Ce n’est pas tout à fait le cas. On apprécie, dans le ballet, la clarté, la verdeur, la souplesse chambristes, le refus de toute récupération romantique – les violons jouent d’ailleurs debout : voici bien le « ballet blanc ». Et quel beau violon de Tomo Keller pendant le solo de « Apollon et les Muses » ! Mais la musique ne respire pas assez, comme si la direction oubliait la danse au profit de la seule plasticité d’une musique pure, trop désincarnée. « Ballet blanc », mais ballet quand même, que l’on ne sent pas ici.
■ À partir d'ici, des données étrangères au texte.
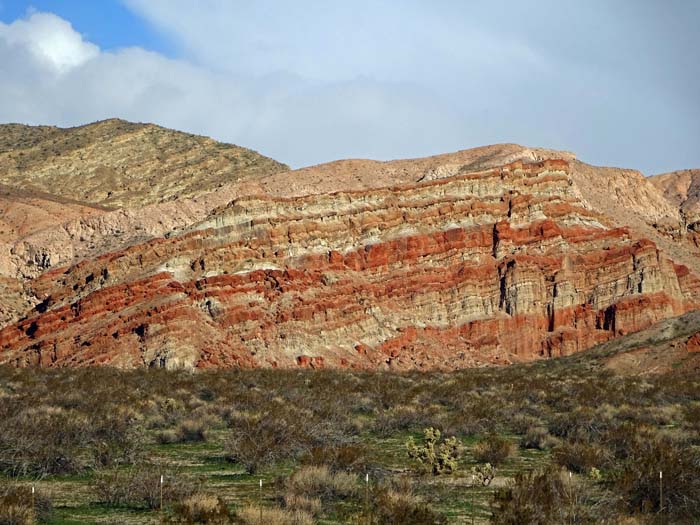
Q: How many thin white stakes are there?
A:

Œdipus Rex convient mieux au chef : un « opéra oratorio », cette fois, où Stravinsky ressuscite une tradition qui n’a guère de secrets pour ce familier de Bach, de Haendel ou de Mozart. La solennité grandiose du rituel antique va de pair avec l’urgence propre à l’opéra, notamment dans un impressionnant « Mulier in vestibulo ». La direction parvient à unifier des parties chargées – voire surchargées – de références aussi hétéroclites que possible : aria da capo du seria, fanfares hollywoodiennes, clins d’œil à Verdi ou à Moussorgski... Mais cela ne va pas sans raideur, la musique, ici aussi, pourrait respirer plus librement ; il manque cette distance ambiguë par rapport aux modèles pastichés qui constitue l’esprit même de l’œuvre. Gardiner se laisse prendre aussi au piège de l’acoustique trop sonore de Pleyel. Si son superbe Chœur Monteverdi n’en pâtit pas, cela ne flatte pas les solistes, dont il ne semble guère se soucier – une raison supplémentaire de ne pas confier à des choristes, fussent-ils les meilleurs, Tirésias, le Berger ou Le Messager. Même le Créon de Gidon Saks est à la peine. Quant à Stuart Skelton, malgré quelques jolies nuances, il s’époumone dans une partie où il faut un belcantiste, un mozartien à l’émission haute et souple, surtout du côté du haut médium, partie totalement incompatible avec le chant engorgé du Siegmund de Bastille. Seule émerge la Jocaste de Jennifer Johnston, opulent mezzo d’opéra, très à l’aise dans son grand air du début du second acte. Aussi à l’aise que Fanny Ardant, sobre et noble speaker de l’antique tragédie – contrairement à beaucoup de récitants, elle ne lit pas son texte... On a, pour rappeler les masques de la création, enfariné les visages des chanteurs : cela n’ajoute rien.